Provided entries =

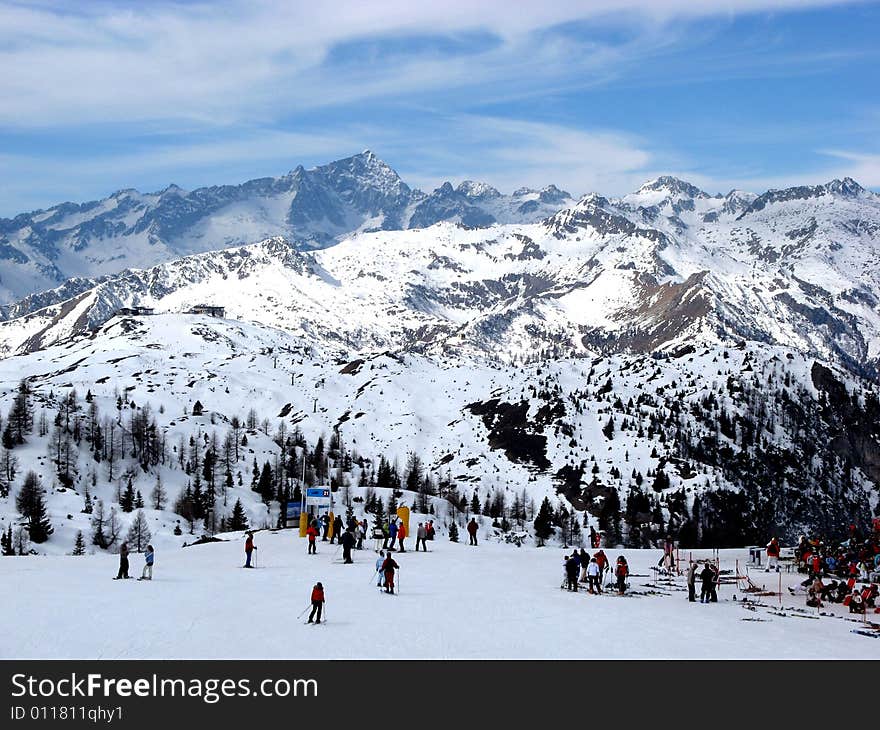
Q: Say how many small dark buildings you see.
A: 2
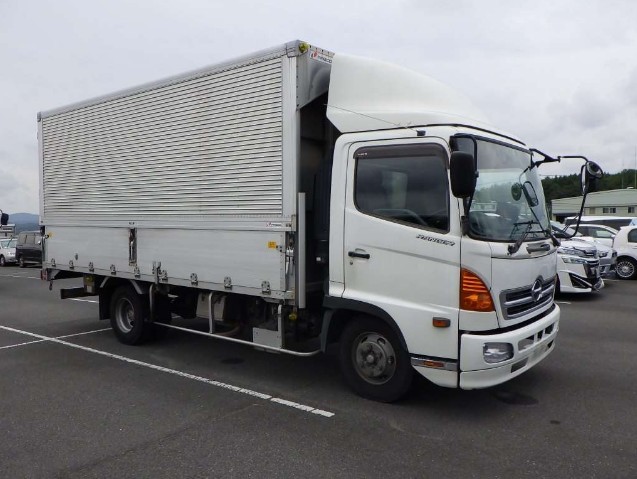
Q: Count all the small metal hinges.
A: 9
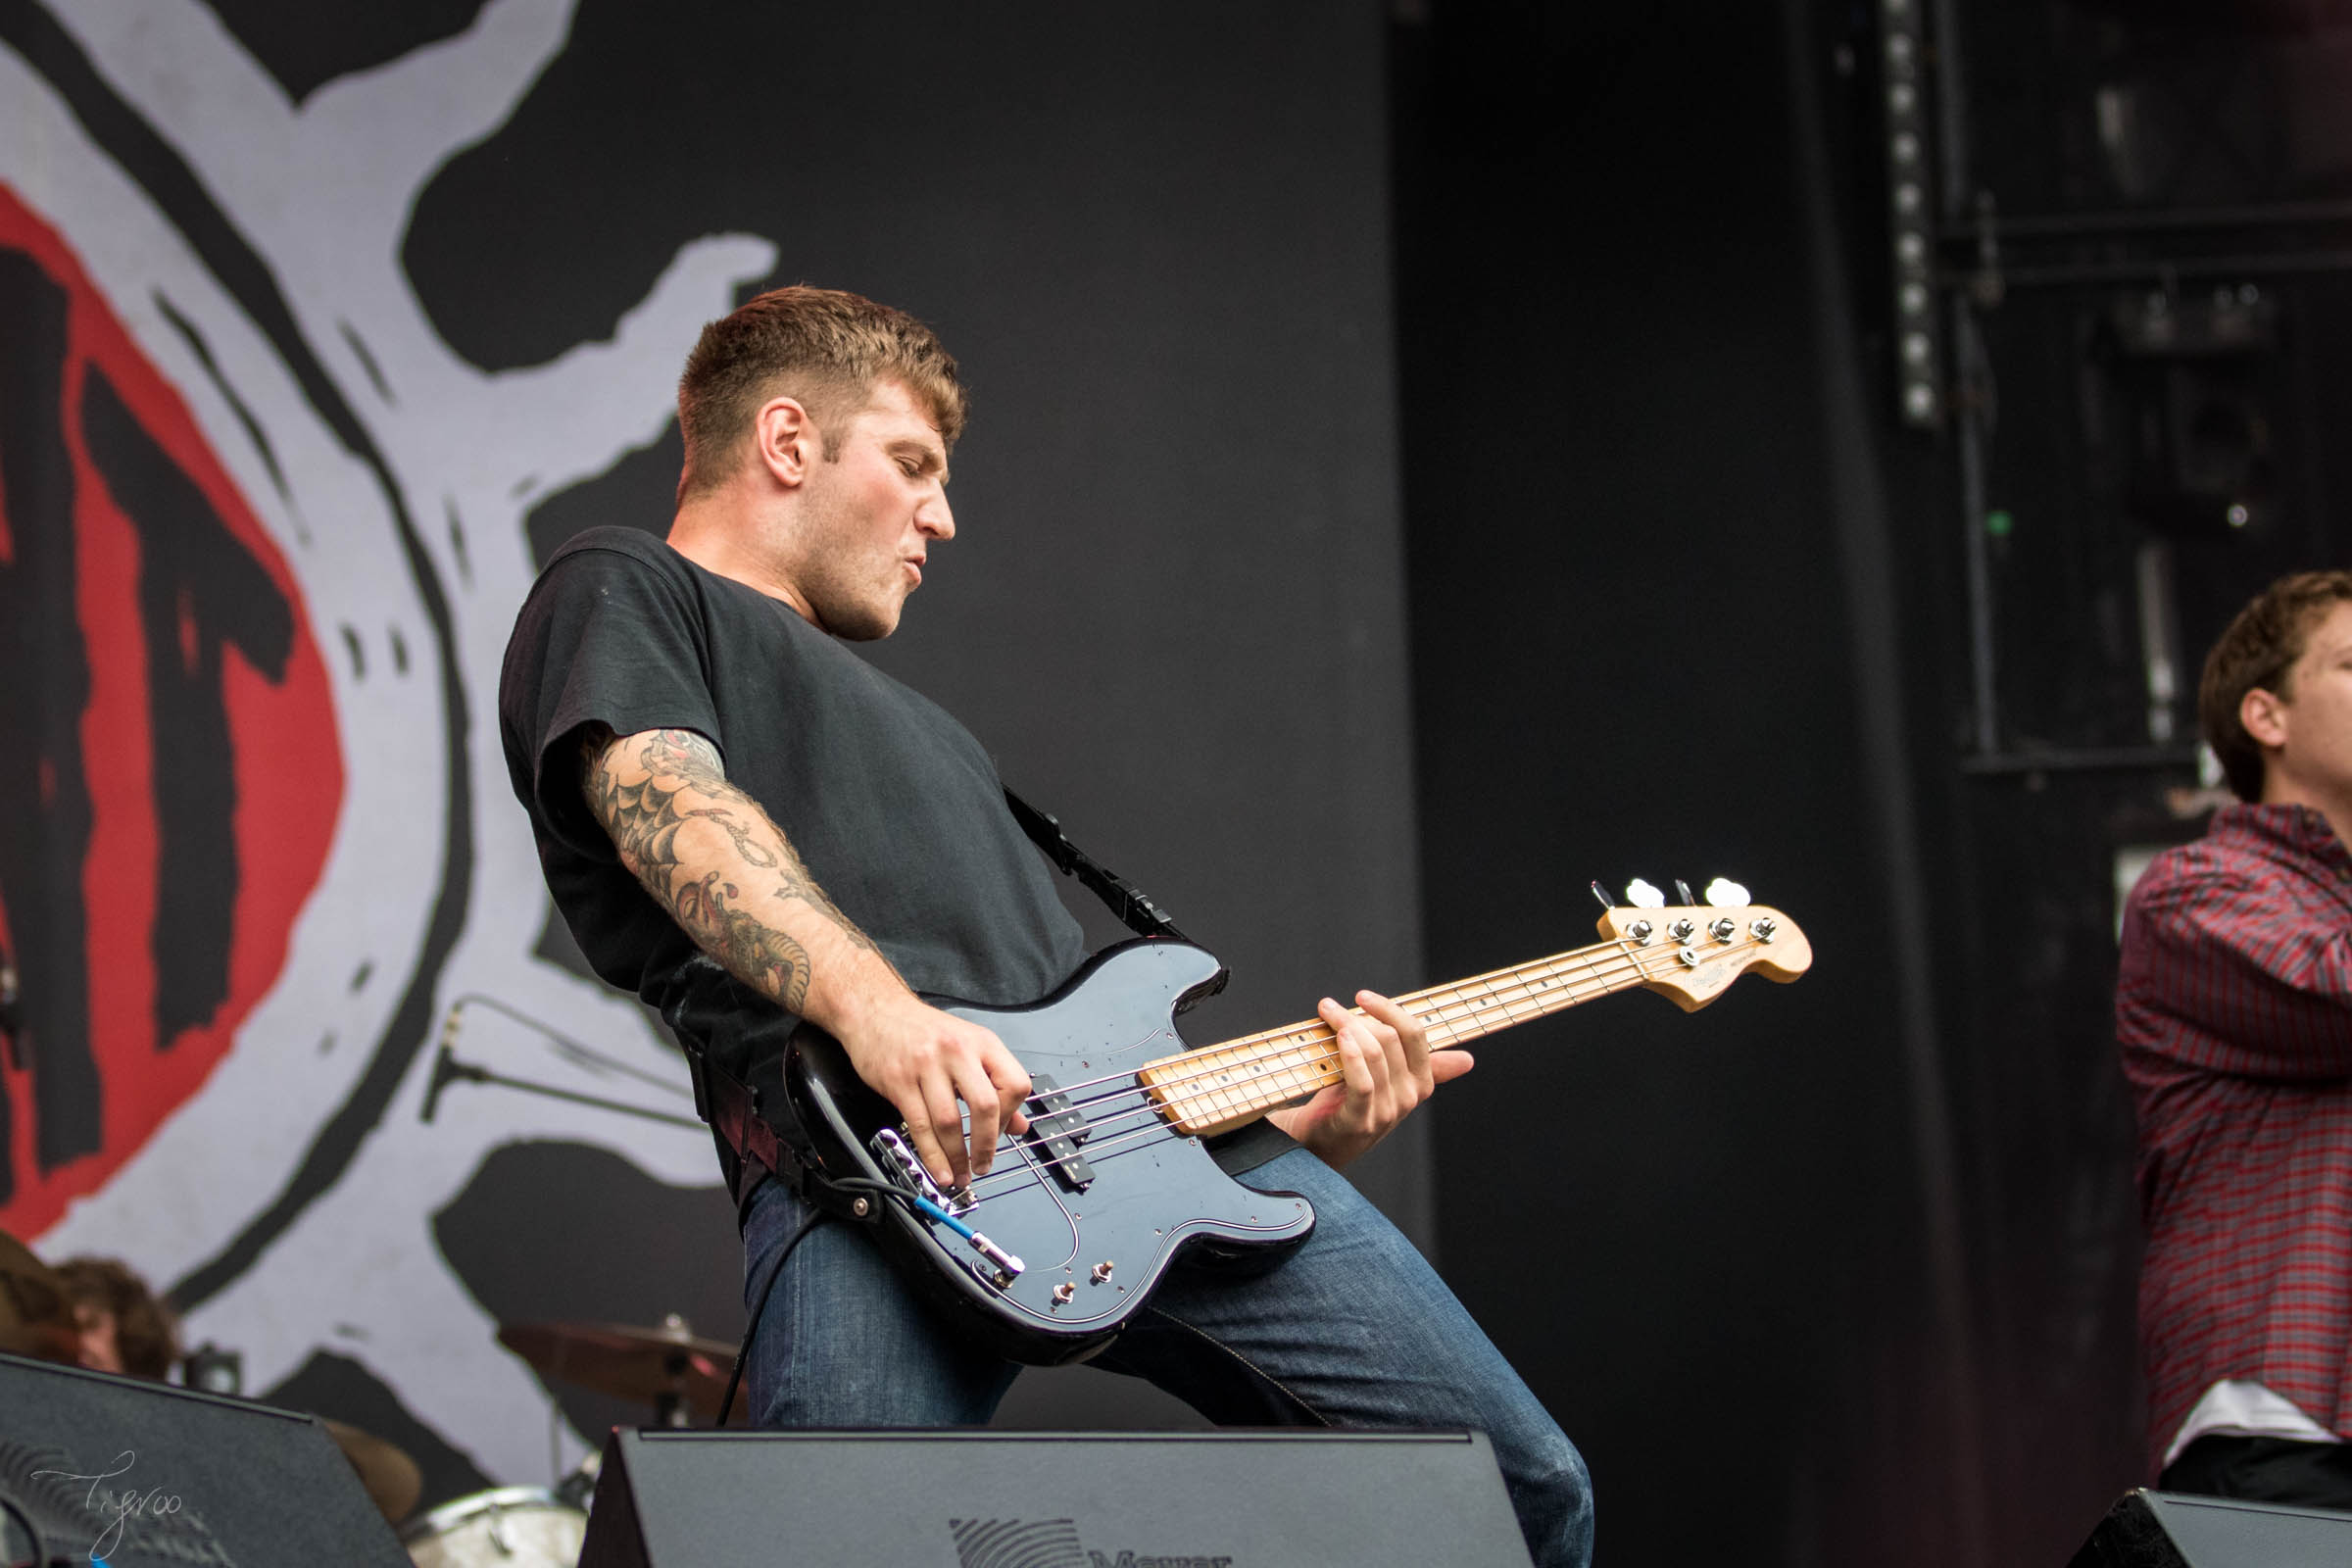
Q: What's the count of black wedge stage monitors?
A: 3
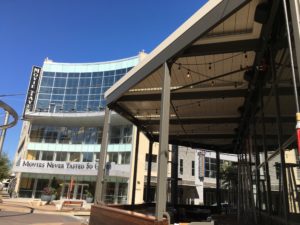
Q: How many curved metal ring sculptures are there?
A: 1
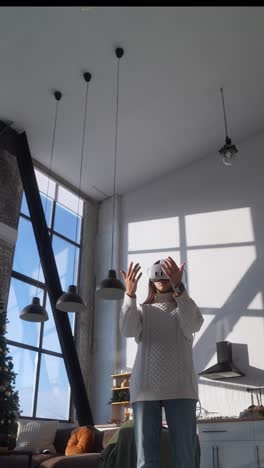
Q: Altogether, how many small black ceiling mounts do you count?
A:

Aim of the exercise =
Without any pictures, print the whole listing again exactly as it stands.

The answer =
Q: Say how many small dark buildings you see.
A: 2
Q: Count all the small metal hinges.
A: 9
Q: What's the count of black wedge stage monitors?
A: 3
Q: How many curved metal ring sculptures are there?
A: 1
Q: Altogether, how many small black ceiling mounts do you count?
A:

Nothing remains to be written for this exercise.